Exercise brief: Word for word, the data below must be repeated in full; no picture is to be included.

Collected data:

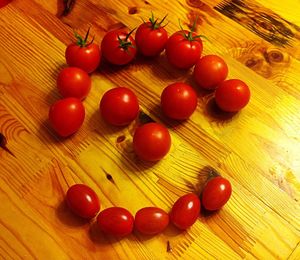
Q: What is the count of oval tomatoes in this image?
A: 5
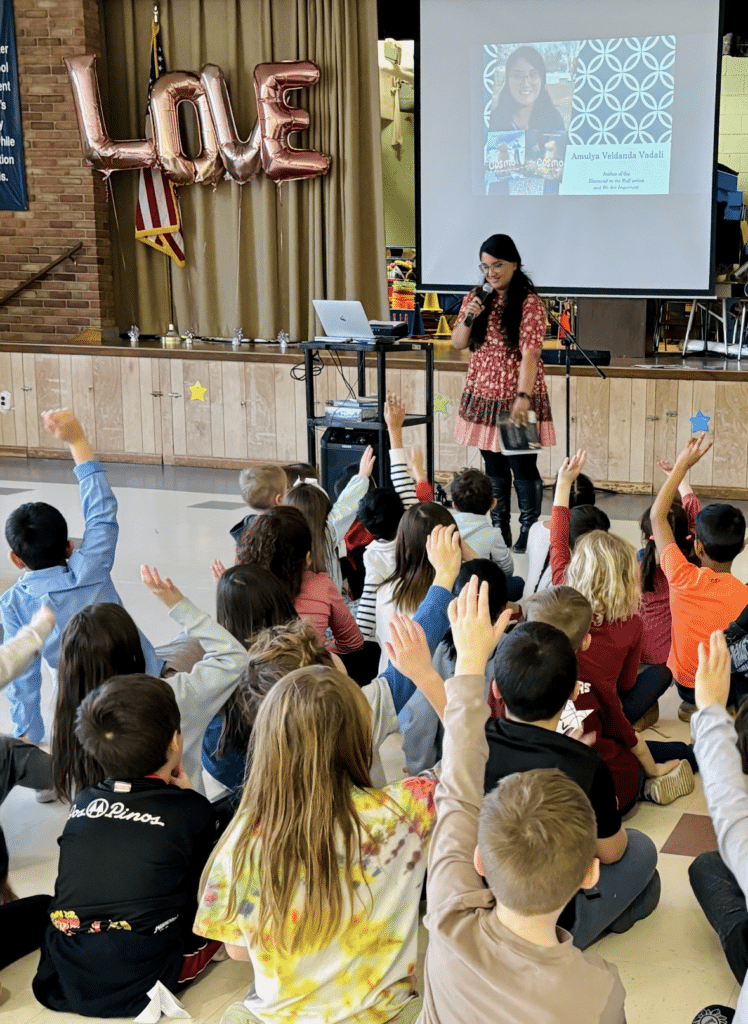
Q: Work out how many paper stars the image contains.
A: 3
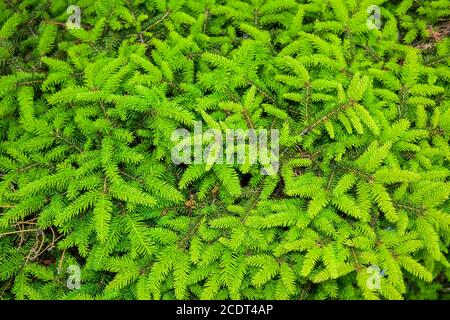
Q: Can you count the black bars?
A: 1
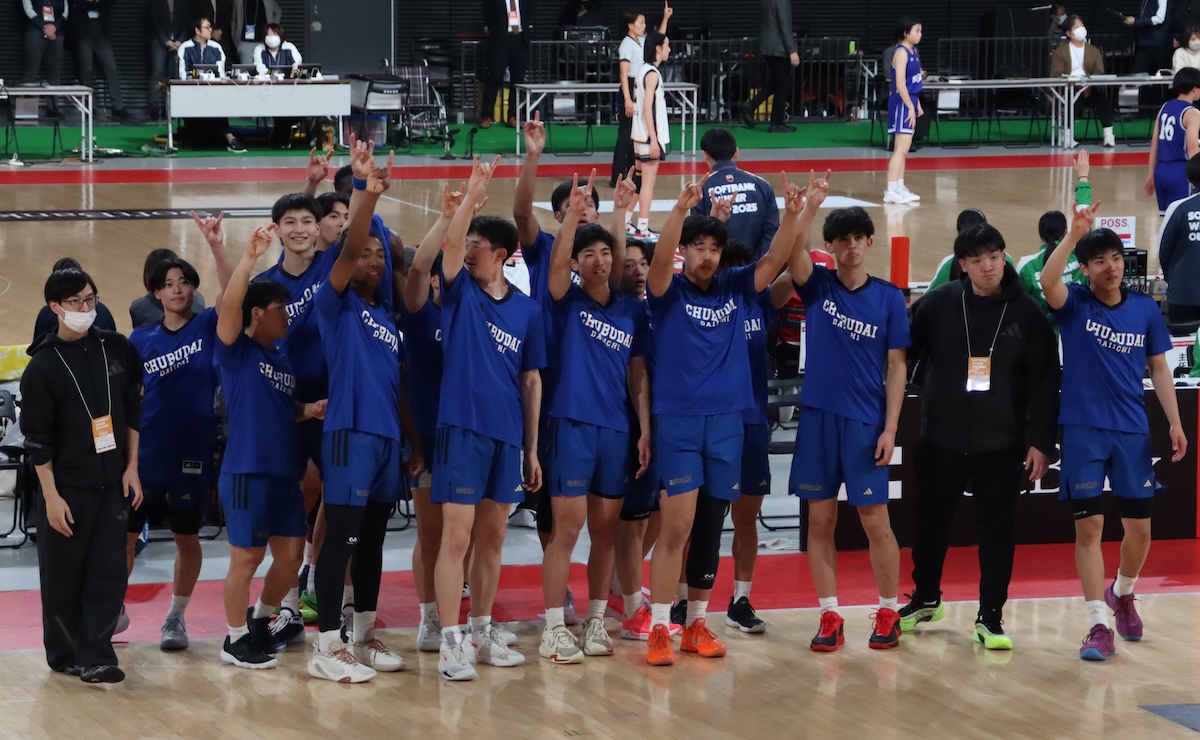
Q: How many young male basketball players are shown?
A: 15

Answer below:
Q: What is the count of oval tomatoes in this image?
A: 5
Q: Work out how many paper stars the image contains.
A: 3
Q: Can you count the black bars?
A: 1
Q: How many young male basketball players are shown?
A: 15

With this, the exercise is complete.